Di Lucia Capuzzi da Avvenire del 09/09/2022
«Maria è una donna che ha dato la vita per la missione». Suor Eleonora Riboldi non riesce a terminare la frase. Il pianto soffoca le parole. «Sì, ha dato tutta la sua vita», riprende, dopo una pausa. «Ha amato davvero la gente del Mozambico. Non si è mai tirata indietro. Aveva coraggio e la straordinaria capacità di dialogare con tutti. In ogni situazione, anche la più dura, trovava un lato positivo». La religiosa comboniana, nata a Travagliato, nel bresciano, 61 anni fa, è arrivata nella struttura della propria comunità a Nampula, capoluogo dell’omonima provincia dove si trova Chipene, la missione assaltata e data alle fiamme nella notte tra martedì e mercoledì da un gruppo di jihadisti. Nell’attacco è stata uccisa suor Maria De Coppi, 83 anni. Sono riuscite a salvarsi, invece, le altre quattro consorelle, tra cui, appunto, suor Eleonora. «Come sto? Non lo so nemmeno io. Cerchiamo tutte di reagire…»
Che cosa ricorda di quella terribile notte?
Ero nel dormitorio delle ragazze. Di solito, ne abbiamo una quarantina. Sono studentesse delle secondarie che abitano nei villaggi distanti da Chipene e, dunque, trascorrono da noi anche la notte. La gran parte le avevamo riportate a casa durante il giorno. Erano arrivate notizie frammentarie di un attacco a una ventina di chilometri. Avevamo cercato di informaci ma niente. Ero perfino andata a Memba, alla sede del distretto, ma non avevo trovato nessuno. Circolavano molte voci: nel dubbio, abbiamo cercato di rimandare le ragazze ai loro villaggi. Una dozzina, però, quella con le famiglie più lontane, era rimasta. Avevamo intenzione di accompagnarle l’indomani. Ma tutto è precipitato…
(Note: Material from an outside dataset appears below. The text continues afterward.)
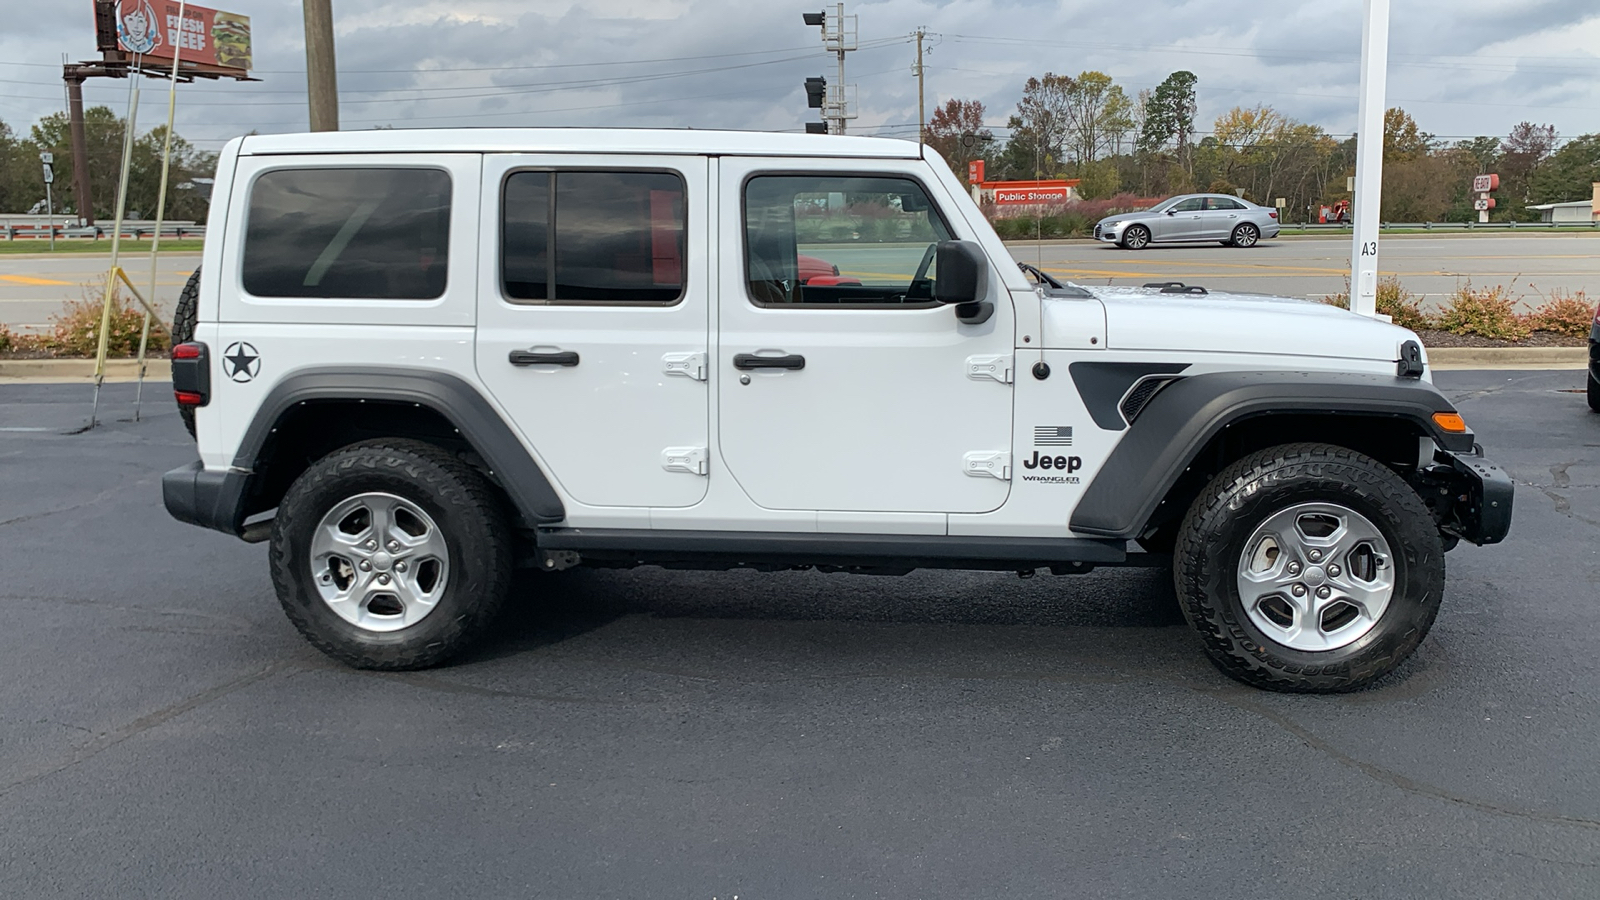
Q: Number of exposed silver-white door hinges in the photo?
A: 4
Dove era suor Maria in quel momento?
Nella nostra casa, in camera. Come suor Ángeles. Quest’ultima ha sentito gli spari e, appena uscita dalla stanza, ha visto Maria stesa a terra, in una pozza di sangue. Quando ha capito che era morta, ha cercato di uscire dal retro, ma alcuni miliziani l’hanno presa e trascinata fino alla chiesa. L’hanno fatta sedere mentre loro la incendiavano. Dal dormitorio, situato a una trentina di metri, ho sentito il frastuono e mi sono affacciata. Ho sentito che delle voci concitate, mentre le fiamme crepitavano qualcuno ha intonato l’inno jihadista. Ad un certo punto ho visto Ángeles correre verso di me. Era trafelata. Ripeteva: “Hanno ucciso Maria”. Mi ha detto che, invece, lei l’avevano lasciata andare. Prima, però, le avevano ordinato: “Non tornare più. Qui deve esserci solo l’islam”. Questa frase e l’inno ci fa ritenere che fossero jihadisti.
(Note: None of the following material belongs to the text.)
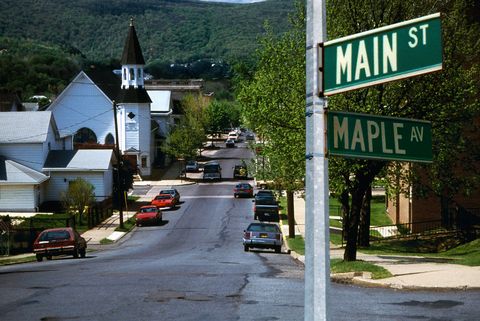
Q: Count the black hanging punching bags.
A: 0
Che cosa ha fatto a quel punto?
Siamo tornate in casa per cercare di recuperare il corpo di Maria. Ma non c’era più: l’avevano già portato fuori, prima di incendiare tutto. Ho pensato che per lei non potevamo fare più niente ma dovevamo salvare le ragazze. Siamo, dunque, andate nel dormitorio e tutte insieme ci siamo rifugiate nella boscaglia. Abbiamo camminato per ore. Suor Ángeles, che è anziana, non si reggeva in piedi e si è fermata insieme a una delle giovani. Noi altre abbiamo proseguito. Siamo state nascoste fra gli alberi fino all’alba successiva.
Se mai li incontrasse, che cosa direbbe agli assalitori?
Domanderei loro: “Che senso ha?” Con la comunità musulmana abbiamo ottimi rapporti: domenica eravamo insieme per una celebrazione interreligiosa del Tempo del Creato. Dio, comunque lo si chiami o lo si veneri, vuole vita non morte.